Don't forget that as well as the current size of the MemoryStream
, any time it has to grow you'll end up with (temporarily) the new array plus the old array in memory at the same time. Of course that wouldn't be a problem if you knew the content length beforehand, but it would still be nicer to just write it to disk and hash as you go.
回答2:
MemoryStream is backed by an array. Even if you have a 64 bit OS this isn't going to work for more than 1GB as the framework won't allocate a larger array.
回答3:
Afaik the CLR managed heap will not allocate anything bigger than 2 GB and the MemoryStream is backed by a live, contigous, byte[]. Large Object Heap doesn't allocations handle over 2GB, not even on x64.
But to store an entire file in memory just to compute a hash seems pretty low tech. You can compute the hash as you receive the bytes, chunk by chunk. After each IO completion you can hash the received bytes, then submit the write to the file. At the end, you have the hash computed and the file uploaded, huraay.

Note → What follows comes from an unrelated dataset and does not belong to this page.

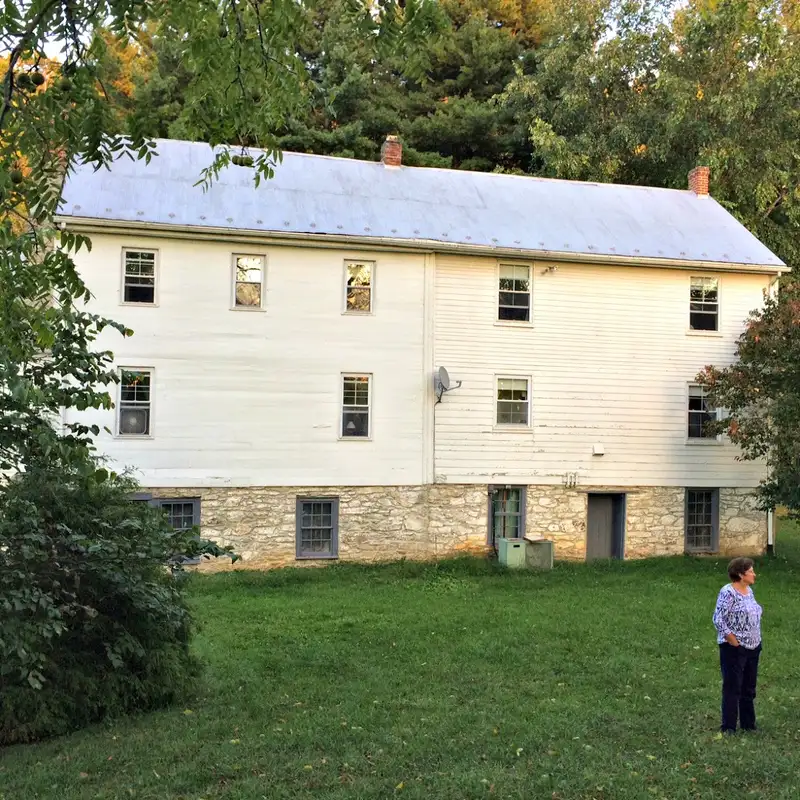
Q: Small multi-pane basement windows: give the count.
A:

BTW, If you seek code to manipulate files, steer clear of any sample that contains the words ReadToEnd
...
class Program
{
private static AutoResetEvent done = new AutoResetEvent(false);
private static AsyncCallback _callbackReadStream;
private static AsyncCallback _callbackWriteFile;
static void Main(string[] args)
{
try
{
_callbackReadStream = new AsyncCallback(CallbackReadStream);
_callbackWriteFile = new AsyncCallback(CallbackWriteFile);
string url = "http://...";
WebRequest request = WebRequest.Create(url);
request.Method = "GET";
request.BeginGetResponse(new AsyncCallback(
CallbackGetResponse), request);
done.WaitOne();
}
catch (Exception e)
{
Console.Error.WriteLine(e.Message);
}
}
private class State
{
public Stream ReponseStream { get; set; }
public HashAlgorithm Hash { get; set; }
public Stream FileStream { get; set; }
private byte[] _buffer = new byte[16379];
public byte[] Buffer { get { return _buffer; } }
public int ReadBytes { get; set; }
public long FileLength {get;set;}
}
static void CallbackGetResponse(IAsyncResult ar)
{
try
{
WebRequest request = (WebRequest)ar.AsyncState;
WebResponse response = request.EndGetResponse(ar);
State s = new State();
s.ReponseStream = response.GetResponseStream();
s.FileStream = new FileStream("download.out"
, FileMode.Create
, FileAccess.Write
, FileShare.None);
s.Hash = HashAlgorithm.Create("MD5");
s.ReponseStream.BeginRead(
s.Buffer
, 0
, s.Buffer.Length
, _callbackReadStream
, s);
}
catch (Exception e)
{
Console.Error.WriteLine(e.Message);
done.Set();
}
}
private static void CallbackReadStream(IAsyncResult ar)
{
try
{
State s = (State)ar.AsyncState;
s.ReadBytes = s.ReponseStream.EndRead(ar);
s.Hash.ComputeHash(s.Buffer, 0, s.ReadBytes);
s.FileStream.BeginWrite(
s.Buffer
, 0
, s.ReadBytes
, _callbackWriteFile
, s);
}
catch (Exception e)
{
Console.Error.WriteLine(e.Message);
done.Set();
}
}
static private void CallbackWriteFile(IAsyncResult ar)
{
try
{
State s = (State)ar.AsyncState;
s.FileStream.EndWrite(ar);
s.FileLength += s.ReadBytes;
if (0 != s.ReadBytes)
{
s.ReponseStream.BeginRead(
s.Buffer
, 0
, s.Buffer.Length
, _callbackReadStream
, s);
}
else
{
Console.Out.Write("Downloaded {0} bytes. Hash(base64):{1}",
s.FileLength, Convert.ToBase64String(s.Hash.Hash));
done.Set();
}
}
catch (Exception e)
{
Console.Error.WriteLine(e.Message);
done.Set();
}
}
}
回答4:
I'm pretty sure you'll get an OutOfMemoryException. Easy way to try is try to read a DVD ISO image or something into memory using a memory stream. If you can read the whole thing, then you should be fine. If you get an exception, well, there you go.